For several years, I’ve worked on design teams for political-military simulations that include alternate histories of the Civil War.
Generally speaking, the design teams have always agreed that the die is already cast by 1860 for reasons of economy and political economy: if the United States is in the hands of a skilled played, the Confederate States can have no chance of winning a general war. The idea is that they will simply be out-produced and out-governed by a much more populous, much richer, much more industrial, much more cohesive northern neighbor. We therefore tend to design the alternate history for North America with the intention of providing the South with as much an advantage as possible. Since your intent is to develop a fun wargame that leaves some possibility for a Southern victory, you may find my comments interesting. (I certainly hope that you do!)
We begin, like Turtledove, with a Southern victory at Antietam. We then followed that with Anglo-French intervention by land and sea. As in Turtledove’s narrative, the South manages to leave the Union with Kentucky, portions of what is today West Virginia, the Unorganized (later, Indian) Territory, and the Confederate Arizona Territory (south of the 34th parallel). Significant populations of southern sympathizers are presumed to remain in Maryland, Delaware, and Missouri.
Like Turtledove, we also posit that a second war sometime in the early 1880s legitimized Confederate annexation of Chihuahua and Sonora. We judged that the Confederate Army would have benefited from a more pronounced martial culture, whereas institutional military training would have languished in the North owing to the bitterness felt over the resignation from the regular army of so many West Point graduates in 1861. As a consequence of obtaining British and French intercession, the Confederacy was forced to effect manumission, although it is quickly replaced by a system of what would today be called petty apartheid and debt peonage. (In other the words, Southern society, and the black predicament, are essentially unchanged.)
Before, during, and after the Second War Between the States, the Confederacy builds substantial fixed defenses along the Ohio and Potomac Rivers. During the war, they effectively employ cavalry (and a small camelry) in the West, along with commerce raiders that prey on Northern whaling fleets.
By 1914, the Confederacy has industrialized, but only to an extent. It is held back by (A) the weakness and poverty of its federal government, (B) the high number of uneducated persons relative to the total Southern population, and © studied attempts by both the British and French to keep the Confederacy from emerging as an independent competitor, as well as to prevent intrusion of Confederate raw goods into markets reserved for trade from imperial colonies.
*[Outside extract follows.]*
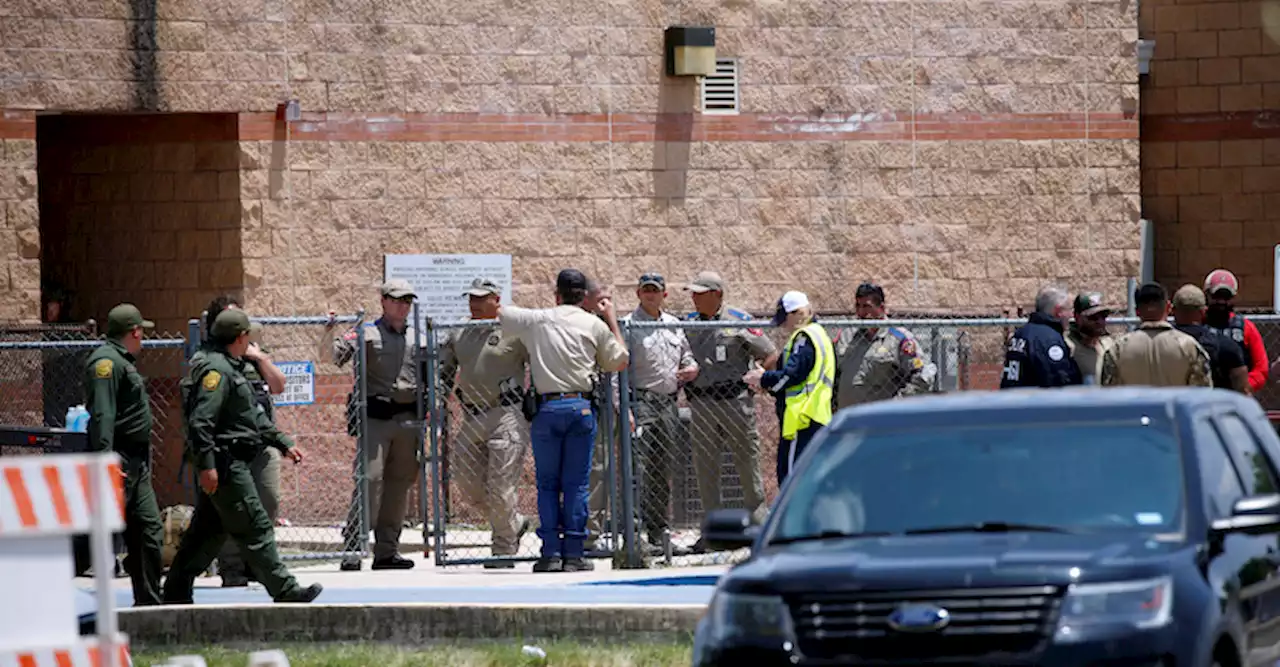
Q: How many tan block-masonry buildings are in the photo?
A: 1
Nonetheless, the Confederacy has a small arms industry centered around the Tredegar Iron Works at Richmond and the industrial city of Birmingham, Alabama. Additional (minor) centers of industry have been established in Charleston, Savannah, and New Orleans. There is mining in Confederate Arizona, oil in Confederate Texas, and helium in Confederate Arkansas. Like the U.S., the Confederacy would have built a trans-continental railroad by the turn of the century, linking Richmond and Guaymas. It is up to you whether the Confederacy would have invaded Cuba. There was certainly precedent in the form of the filibusters. For the sake of bolstering the fortunes of an imperial Castille, I did not give Cuba to the Confederacy in my game design, instead awarding Richmond a client regime in the form of a Nicaragua overrun by William Walker’s filibusters (the point-of-diverge that I used was well before the Civil War; as a point of interest, we retained both Byzantium and the Crusader States in the Near East). You might give Cuba to the South to enhance their economy, although left in Spanish (or even placed in British) hands, it could become a convenient crossroads for contraband.
Probably both the Union and Confederacy sponsor Indian raids across their mutual border. One imagines that cavalry, camelry, armored cars, armored trains, airships, and aeroplanes will be the preferred weapons of war in the West, with the occasional armored car making an appearance. In the East, expect to see trench warfare.
Fighting a mostly defensive war, the South would have an early advantage – important given a relative dearth of heavy artillery. Richmond would also expect the British to substantially reinforce the Canadian garrison as a counterweight to Northern might. Probably the Great Lakes would be teeming with pocket battleships specially designed for those waters.
The South might be expected to be a pioneer in airship and aeroplane use given its size, including, perhaps, the first to attempt to launch planes from a converted merchantman or cruiser. I imagine that they would have borrowed from the French concept of the merchant cruiser. Probably, given the cost of heavier battlewagons, their few capital ships would have be no better than battlecruisers.